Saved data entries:
#####
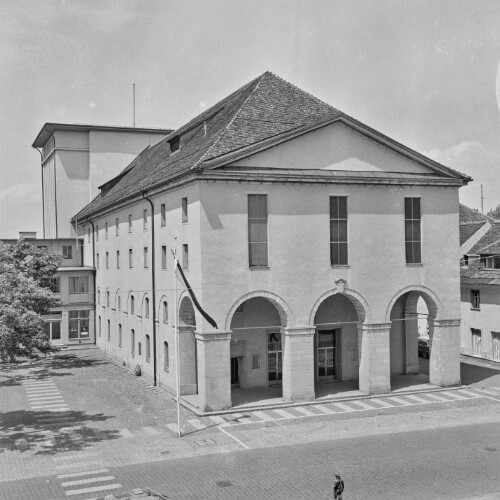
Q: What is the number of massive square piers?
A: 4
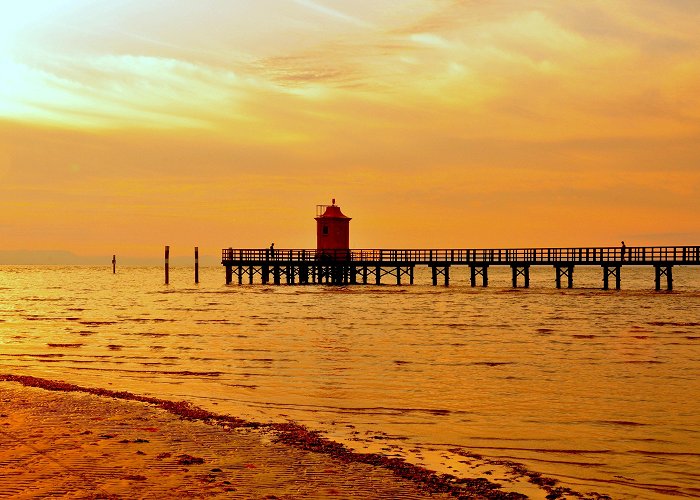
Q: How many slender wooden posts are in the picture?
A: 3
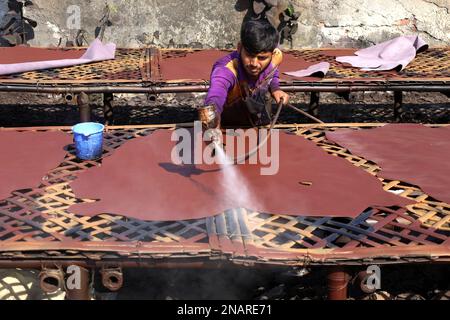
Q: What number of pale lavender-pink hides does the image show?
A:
#####
- WORK REQUIRED:
Copy out every line of the records that the string "number" appears in.

- RESPONSE FOR THIS EXERCISE:
Q: What is the number of massive square piers?
Q: What number of pale lavender-pink hides does the image show?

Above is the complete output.